Treatment for kidney disease and anemia:cistanche

REFERENCES

1. Finkelstein FO, Story K, Franek C, et al. Health-related quality of life and hemoglobin levels in chronic kidney disease patients. Clin J Am Soc Nephrol. 2009;4:33–38.

2. Efstratiadis G, Konstantinou D, Chytas I, et al. Cardio-renal anemia syndrome. Hippokratia. 2008;12:11–16.

3. Staples AO, Wong CS, Smith JM, et al. Anemia and risk of hospitalization in pediatric chronic kidney disease. Clin J Am Soc Nephrol. 2009;4: 48–56.

4. Kurella Tamura M, Vittinghoff E, Yang J, et al. Anemia and risk for cognitive decline in chronic kidney disease. BMC Nephrol. 2016;17:13.

5. Toft G, Heide-Jørgensen U, van Halen H, et al. Anemia and clinical outcomes in patients with non-dialysis dependent or dialysis-dependent severe chronic kidney disease: a Danish population-based study. J Nephrol. 2020;33:147–156.

6. Geddes CC. Pathophysiology of renal anemia. Nephrol Dial Transplant. 2018;34:921–922.

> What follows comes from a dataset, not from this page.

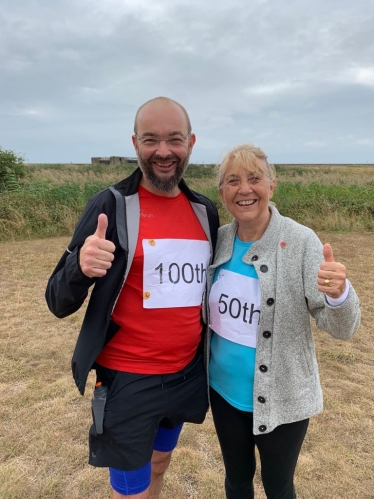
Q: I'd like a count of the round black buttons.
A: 7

7. Arctic F, Risler T. Serum erythropoietin concentrations and responses to anemia in patients with or without chronic kidney disease. Nephrol Dial Transplant. 2007;22:2900–2908.

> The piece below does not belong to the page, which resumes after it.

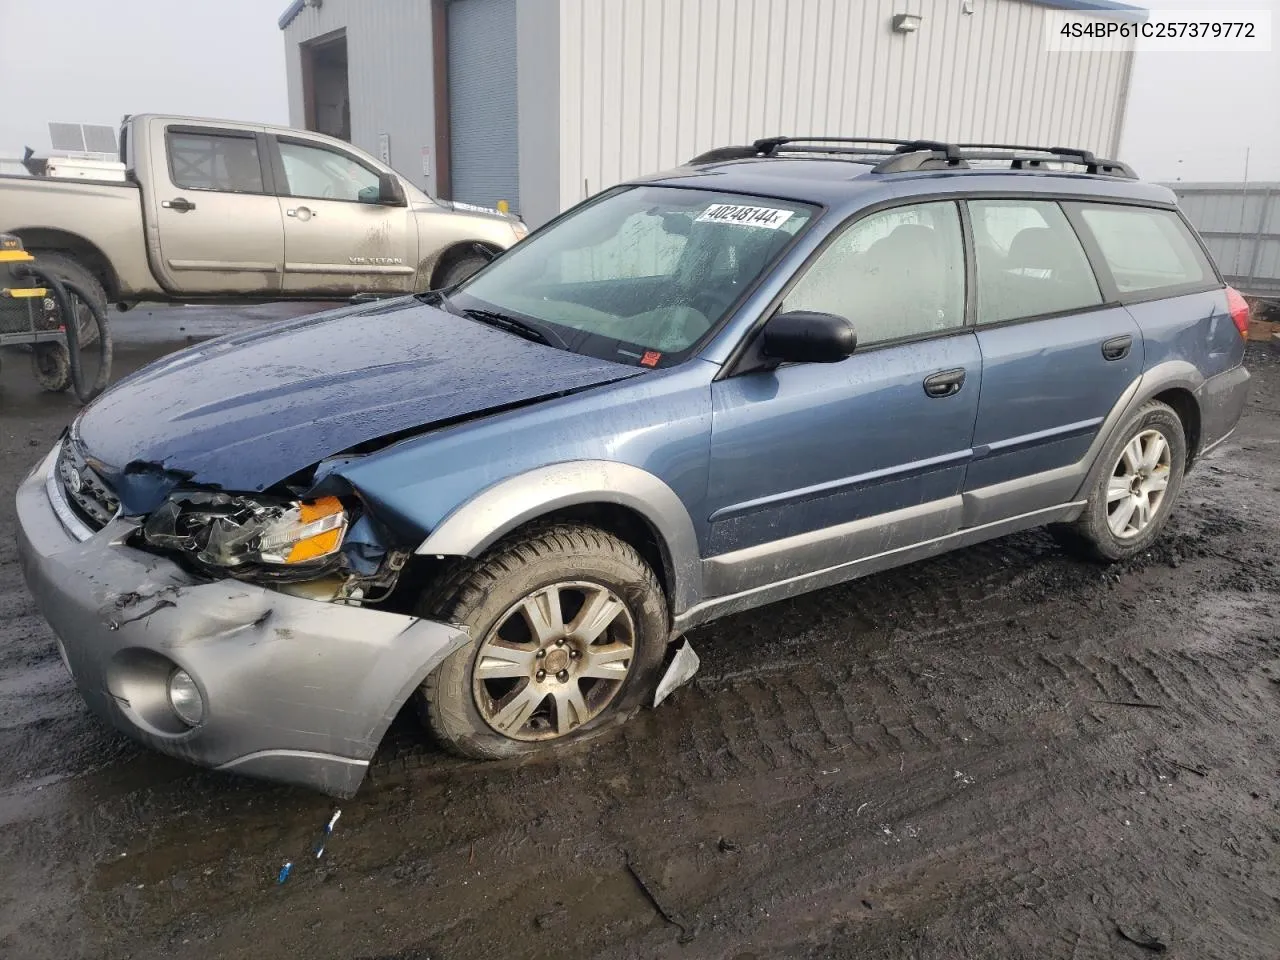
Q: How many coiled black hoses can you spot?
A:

8. Erslev AJ, Besarab A. Erythropoietin in the pathogenesis and treatment of the anemia of chronic renal failure. Kidney Int. 1997;51:622–630.

9. Wish JB, Aronoff GR, Bacon BR, et al. Positive iron balance in chronic kidney disease: how much is too much and how to tell? Am J Nephrol. 2018;47:72–83.

10. Howard RL, Buddington B, Alfrey AC. Urinary albumin, transferrin, and iron excretion in diabetic patients. Kidney Int. 1991;40:923–926.

11. Joske RA, McAlister JM, Prankerd TA. Isotope investigations of red cell production and destruction in chronic renal disease. Clin Sci. 1956;15:511–522.

12. Loge JP, Lange RD, Moore CV. Characterization of the anemia associated with chronic renal insufficiency. Am J Med. 1958;24:4–18.

13. Li JH, Luo JF, Jiang Y, et al. Red blood cell lifespan shortening in patients with early-stage chronic kidney disease. Kidney Blood Press Res. 2019;44: 1158–1165.

14. Bissinger R, Artunc F, Qadri SM, et al. Reduced erythrocyte survival in uremic patients under hemodialysis or peritoneal dialysis. Kidney Blood Press Res. 2016;41:966–977.